Invested assets in the Rabbi Trust primarily consist of mutual funds that invest in equity and fixed income securities. The Company is considered the primary beneficiary of the Rabbi Trust as it has the power to direct the activities of the Rabbi Trust that significantly affect the VIE's economic performance and it has the obligation to absorb losses of the VIE that could potentially be significant to the VIE.
The Company consolidates the invested assets of the trust along with the total deferred compensation obligations and includes them in accrued interest receivable and other assets, and accrued expenses and other liabilities, respectively, on the consolidated balance sheet.

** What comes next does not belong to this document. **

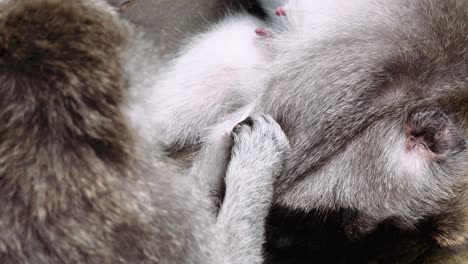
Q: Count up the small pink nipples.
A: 2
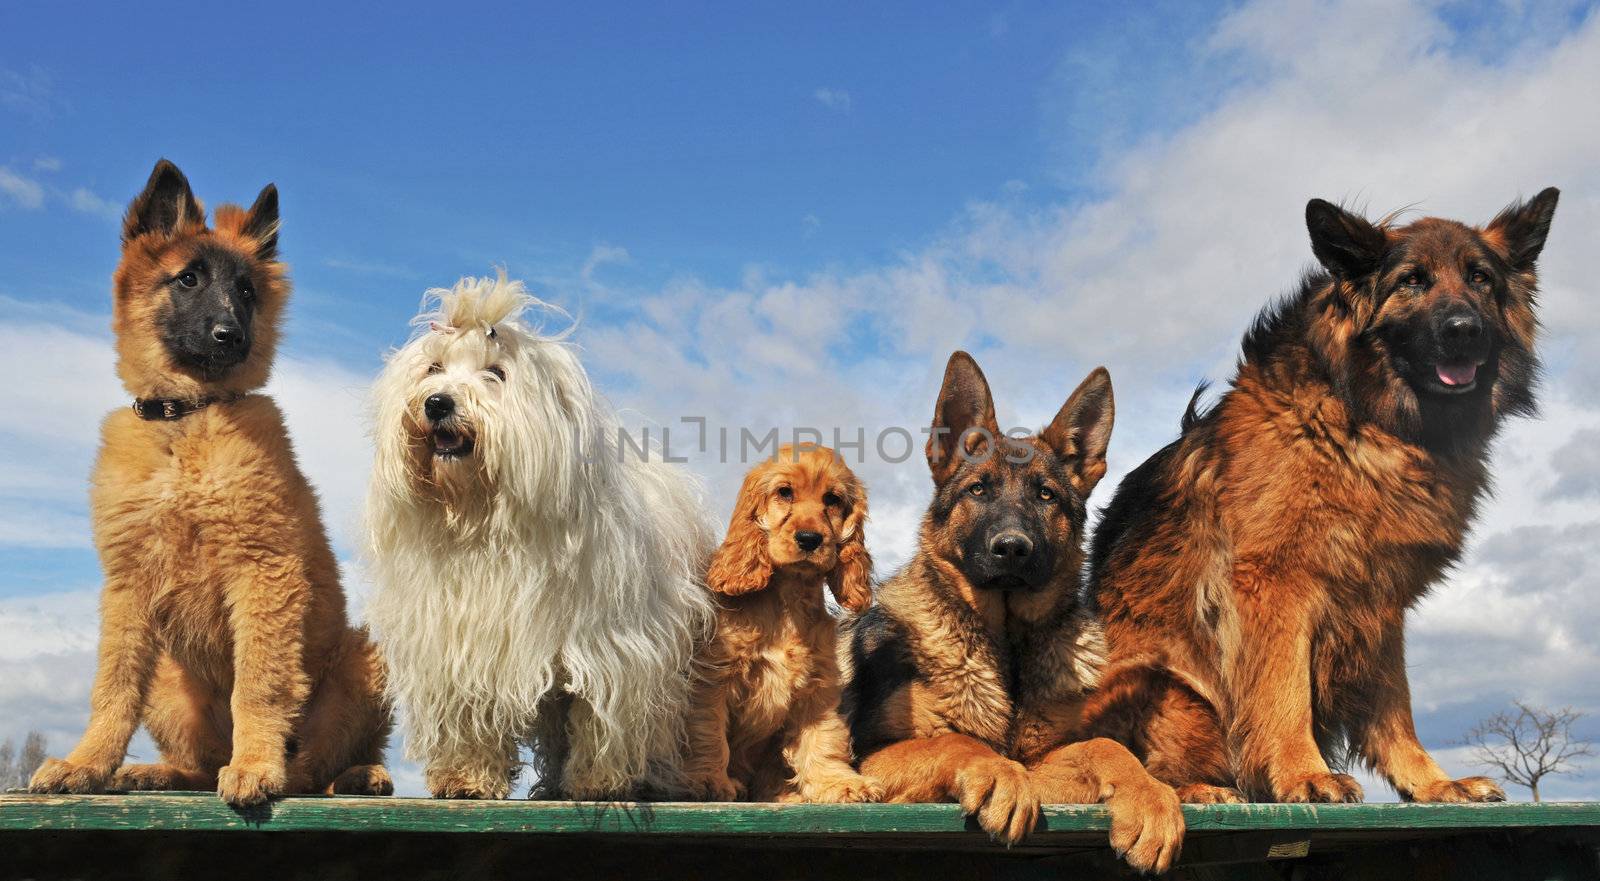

Earnings in the Rabbi Trust, including appreciation or depreciation, are reflected as other non-interest income, and changes in the corresponding liability are reflected as compensation and benefits, in the consolidated income statement. See Note 14: Fair Value Measurements for additional information.
Non-Consolidated
Tax Credit - Finance Investments. The Company makes non-marketable equity investments in entities that finance affordable housing and other community development projects and provide a return primarily through the realization of tax benefits. In most instances the investments require the funding of capital commitments in the future. While the Company's investment in an entity may exceed 50% of its outstanding equity interests, the entity is not consolidated as Webster is not involved in its management. For these investments, the Company determined it is not the primary beneficiary due to its inability to direct the activities that most significantly impact the economic performance of the VIEs. The Company applies the proportional amortization method to account for its investments in qualified affordable housing projects.
At September 30, 2019 and December 31, 2018, the aggregate carrying value of the Company's tax credit-finance investments was $43.5 million and $29.1 million, respectively, which represents the Company's maximum exposure to loss. At September 30, 2019 and December 31, 2018, unfunded commitments have been recognized, totaling $15.5 million and $10.4 million, respectively, and are included in accrued expenses and other liabilities on the consolidated balance sheet.
Webster Statutory Trust. The Company owns all the outstanding common stock of Webster Statutory Trust, a financial vehicle that has issued, and in the future may issue, trust preferred securities. The trust is a VIE in which the Company is not the primary beneficiary. The trust's only assets are junior subordinated debentures issued by the Company, which were acquired by the trust using the proceeds from the issuance of the trust preferred securities and common stock. The junior subordinated debentures are included in long-term debt on the consolidated balance sheet, and the related interest expense is reported as interest expense on long-term debt in the consolidated income statement.
Other Non-Marketable Investments. The Company invests in various alternative investments in which it holds a variable interest. These investments are non-public entities which cannot be redeemed since the Company’s investment is distributed as the underlying equity is liquidated. For these investments, the Company has determined it is not the primary beneficiary due to its inability to direct the activities that most significantly impact the economic performance of the VIEs.
At September 30, 2019 and December 31, 2018, the aggregate carrying value of the Company's other investments in VIEs was $20.3 million and $17.6 million, respectively, and the total exposure of the Company's other investments in VIEs, including unfunded commitments, was $54.5 million and $31.0 million, respectively. Refer to Note 14: Fair Value Measurements for additional information.
The Company's equity interests in Other Non-Marketable Investments, as well as Tax Credit - Finance Investments and Webster Statutory Trust, are included in accrued interest receivable and other assets on the consolidated balance sheet. For a description of the Company's accounting policy regarding the consolidation of VIEs, refer to Note 1 to the Consolidated Financial Statements included in its Form 10-K, for the year ended December 31, 2018.